§ **RECORDS SUPPLIED**:
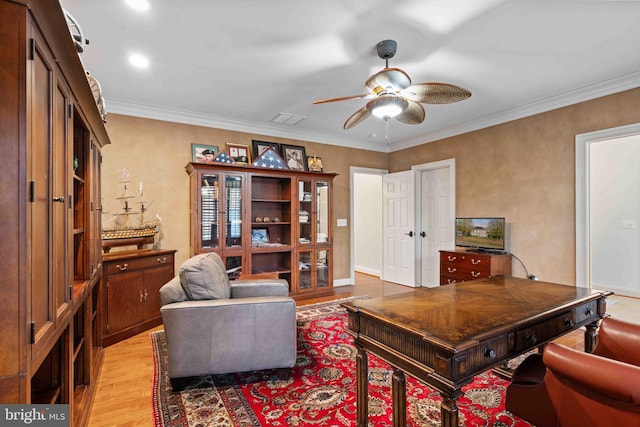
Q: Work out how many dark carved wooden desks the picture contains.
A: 1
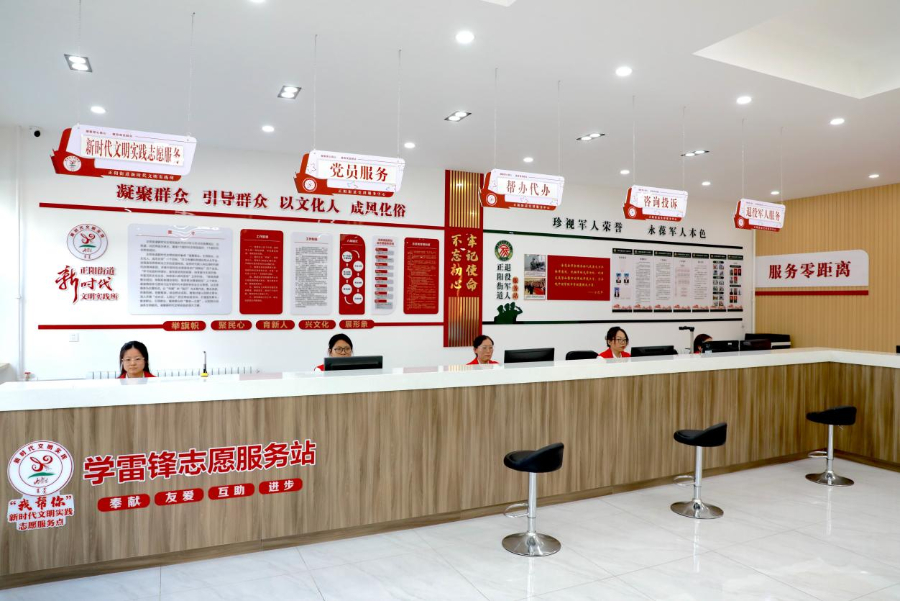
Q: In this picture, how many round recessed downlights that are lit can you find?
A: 13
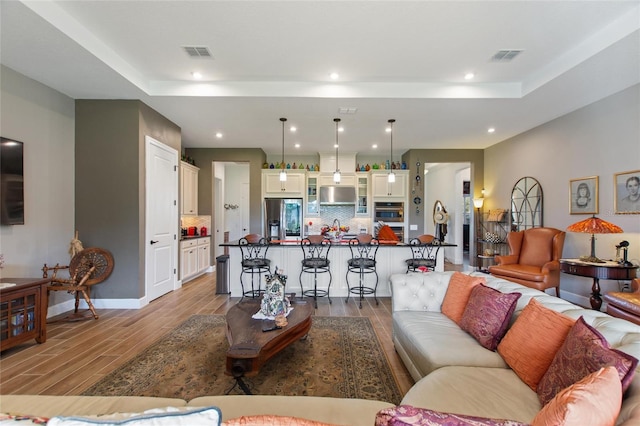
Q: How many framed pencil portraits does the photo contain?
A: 2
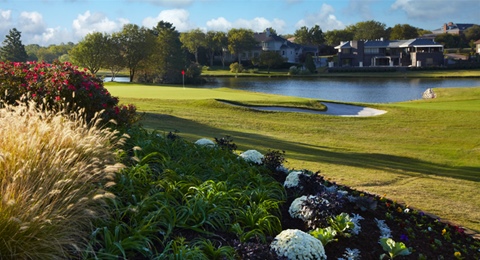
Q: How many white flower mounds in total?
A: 5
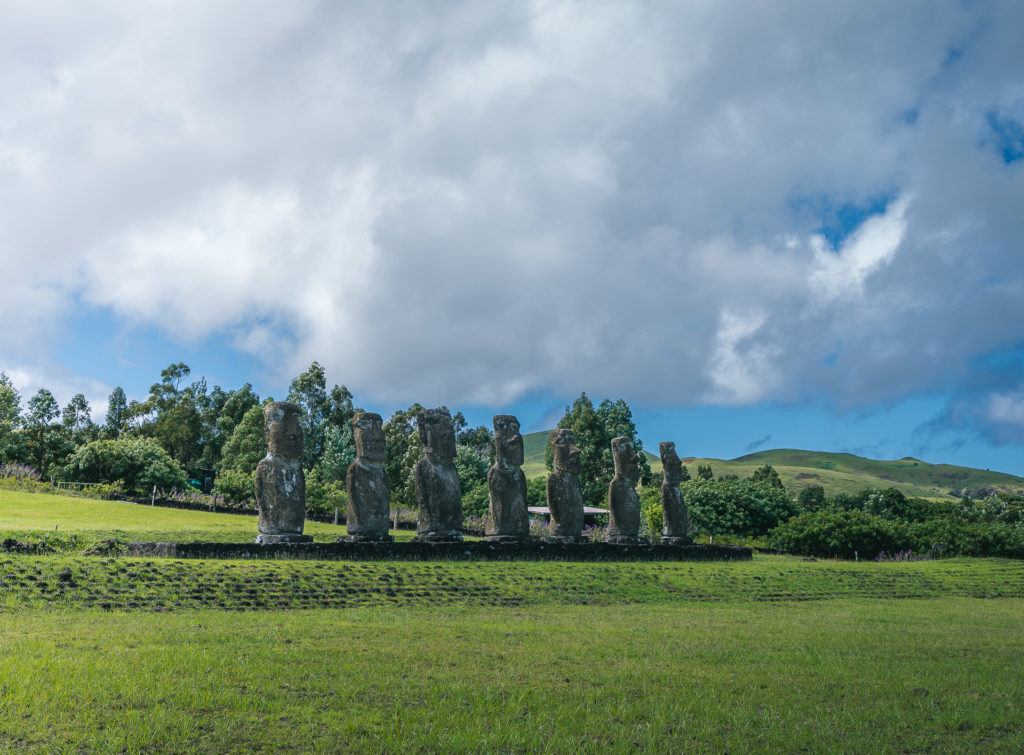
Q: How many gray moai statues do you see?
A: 7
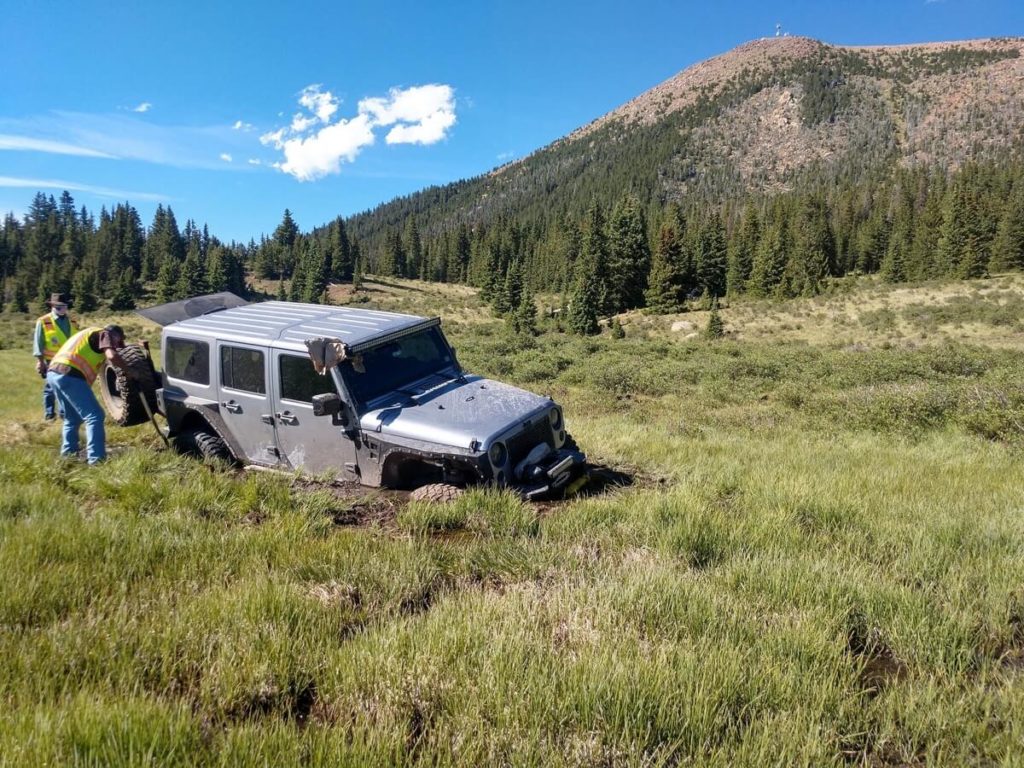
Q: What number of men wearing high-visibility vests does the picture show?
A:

§ **INSTRUCTIONS FOR THE TASK**: All records must be output exactly as they are, except for the pictures, which are left out.

§ **EXERCISE ANSWER**:
Q: Work out how many dark carved wooden desks the picture contains.
A: 1
Q: In this picture, how many round recessed downlights that are lit can you find?
A: 13
Q: How many framed pencil portraits does the photo contain?
A: 2
Q: How many white flower mounds in total?
A: 5
Q: How many gray moai statues do you see?
A: 7
Q: What number of men wearing high-visibility vests does the picture show?
A:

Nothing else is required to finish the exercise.